Stadio Roma, nota della Regione: “Dal Comune parere non favorevole”. Il Campidoglio: “Vogliamo andare avanti”

Il progetto del futuro impianto giallorosso rischia definitivamente di arenarsi. Ecco le motivazioni: criticità riguardo la sicurezza stradale e idraulica, carenza su parcheggi, viabilità e trasporto pubblico nonché carenza documentale

di Redazione, @forzaroma

Lo stadio della Roma rischia di arenarsi definitivamente. Ecco la nota appena resa nota dalla Regione Lazio: «In data odierna, l’Amministrazione comunale di Roma Capitale ha consegnato alla Regione Lazio le valutazioni sul progetto dello ‘Stadio della Roma’. Il parere unico di Roma Capitale sul progetto definitivo dello Stadio della Roma – si legge nel documento – è non favorevole».

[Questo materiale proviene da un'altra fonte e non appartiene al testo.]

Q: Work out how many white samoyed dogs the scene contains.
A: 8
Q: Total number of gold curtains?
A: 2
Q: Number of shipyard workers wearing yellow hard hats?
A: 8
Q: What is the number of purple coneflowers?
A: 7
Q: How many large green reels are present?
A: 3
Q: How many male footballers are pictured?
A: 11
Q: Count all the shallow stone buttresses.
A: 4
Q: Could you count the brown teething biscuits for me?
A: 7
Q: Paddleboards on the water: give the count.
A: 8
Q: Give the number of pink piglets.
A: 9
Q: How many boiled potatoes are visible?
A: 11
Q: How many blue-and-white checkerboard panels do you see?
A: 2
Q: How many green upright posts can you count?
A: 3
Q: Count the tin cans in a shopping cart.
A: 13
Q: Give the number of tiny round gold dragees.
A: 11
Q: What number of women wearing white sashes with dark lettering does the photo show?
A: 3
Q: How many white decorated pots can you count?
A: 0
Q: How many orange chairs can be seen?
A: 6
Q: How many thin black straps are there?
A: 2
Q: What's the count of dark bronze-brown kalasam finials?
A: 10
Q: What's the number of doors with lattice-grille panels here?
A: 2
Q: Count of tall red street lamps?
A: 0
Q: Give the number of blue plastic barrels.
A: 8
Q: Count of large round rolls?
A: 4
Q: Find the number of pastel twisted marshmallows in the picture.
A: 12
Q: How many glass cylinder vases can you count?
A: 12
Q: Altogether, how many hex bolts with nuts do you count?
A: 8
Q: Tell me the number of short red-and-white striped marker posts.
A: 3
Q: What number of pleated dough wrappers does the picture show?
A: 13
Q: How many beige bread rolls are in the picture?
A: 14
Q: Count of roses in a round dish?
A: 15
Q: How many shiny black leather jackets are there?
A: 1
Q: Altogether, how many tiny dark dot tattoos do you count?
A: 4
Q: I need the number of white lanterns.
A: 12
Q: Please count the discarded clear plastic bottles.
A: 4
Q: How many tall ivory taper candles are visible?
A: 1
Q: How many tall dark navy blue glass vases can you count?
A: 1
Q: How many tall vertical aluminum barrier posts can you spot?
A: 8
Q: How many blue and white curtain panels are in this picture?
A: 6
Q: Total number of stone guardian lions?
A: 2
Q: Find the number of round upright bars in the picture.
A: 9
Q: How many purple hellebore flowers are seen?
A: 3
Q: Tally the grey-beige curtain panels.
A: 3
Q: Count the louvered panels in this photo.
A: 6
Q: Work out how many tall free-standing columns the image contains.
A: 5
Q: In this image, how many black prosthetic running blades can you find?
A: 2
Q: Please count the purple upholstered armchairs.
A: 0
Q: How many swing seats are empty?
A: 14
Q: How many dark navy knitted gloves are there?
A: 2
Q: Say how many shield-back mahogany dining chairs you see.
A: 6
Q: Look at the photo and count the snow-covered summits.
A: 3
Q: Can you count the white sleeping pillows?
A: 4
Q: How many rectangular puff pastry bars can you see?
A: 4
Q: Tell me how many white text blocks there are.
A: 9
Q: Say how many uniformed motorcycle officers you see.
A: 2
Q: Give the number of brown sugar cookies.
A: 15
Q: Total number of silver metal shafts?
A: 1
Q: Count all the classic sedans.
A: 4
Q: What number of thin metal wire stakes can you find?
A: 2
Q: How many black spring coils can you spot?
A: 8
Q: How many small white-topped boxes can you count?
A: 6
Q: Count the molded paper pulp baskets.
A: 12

Nella relazione finale pubblicata sul sito della Regione, il Campidoglio “esprime dissenso“, allegando diversi pareri tecnici in cui spiega il motivo del parere non favorevole. Criticità riguardo la sicurezza stradale e idraulica, carenza su parcheggi, viabilità e trasporto pubblico nonché carenza documentale. Questi i rilievi sul progetto dello stadio della Roma fatti dal Campidoglio e trasmessi ieri alla Regione Lazio. Per questi motivi e “dall’esame della documentazione … è emerso che il progetto definitivo in questione risulta non idoneo“, si legge nel documento del Campidoglio.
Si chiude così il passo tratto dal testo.